*TASK INPUT*
########################################

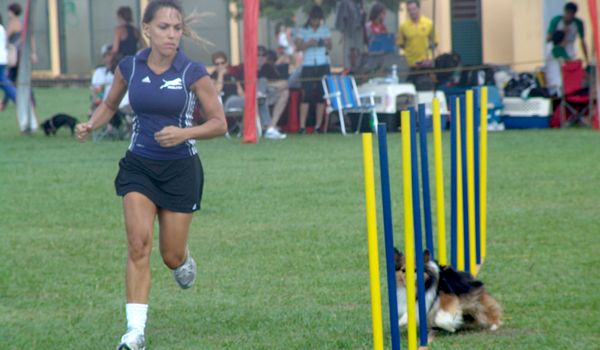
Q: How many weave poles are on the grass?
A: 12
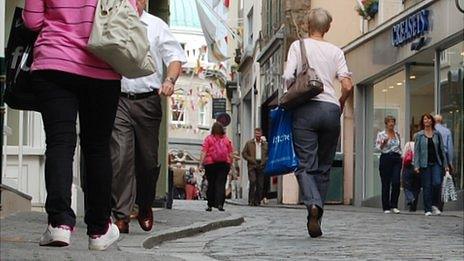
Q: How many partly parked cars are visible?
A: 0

########################################

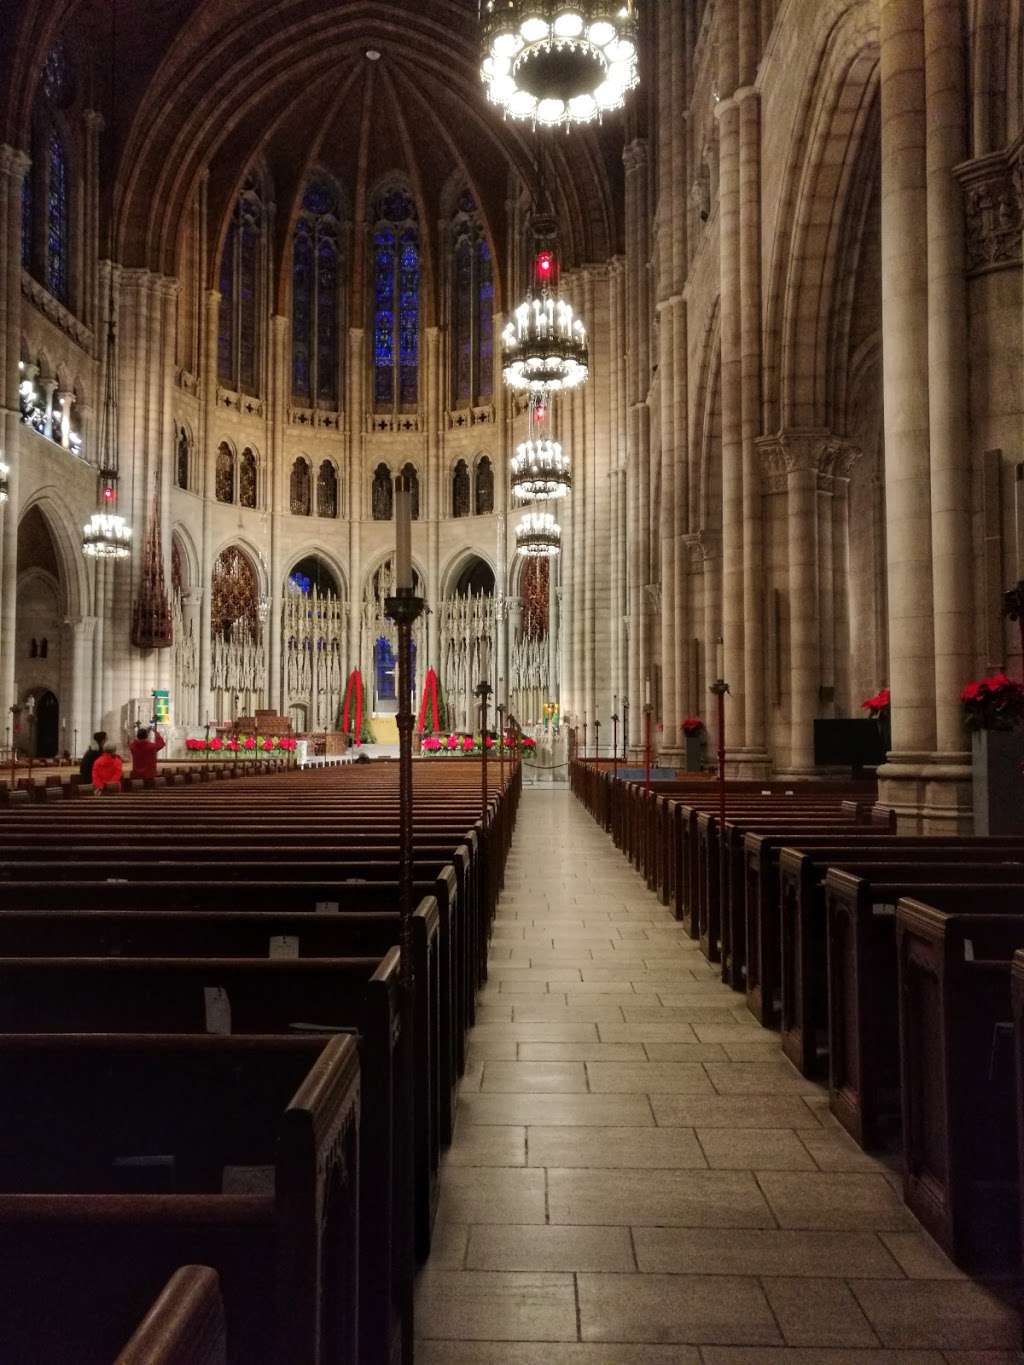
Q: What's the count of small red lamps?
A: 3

########################################

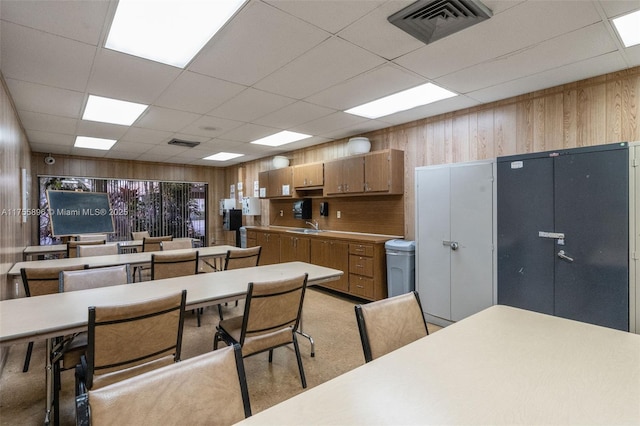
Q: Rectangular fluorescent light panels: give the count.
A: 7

########################################

*WHAT THE TASK REQUIRES*
If a line in the material above contains "count", show that line.

*OUTPUT FOR THIS EXERCISE*
Q: What's the count of small red lamps?
Q: Rectangular fluorescent light panels: give the count.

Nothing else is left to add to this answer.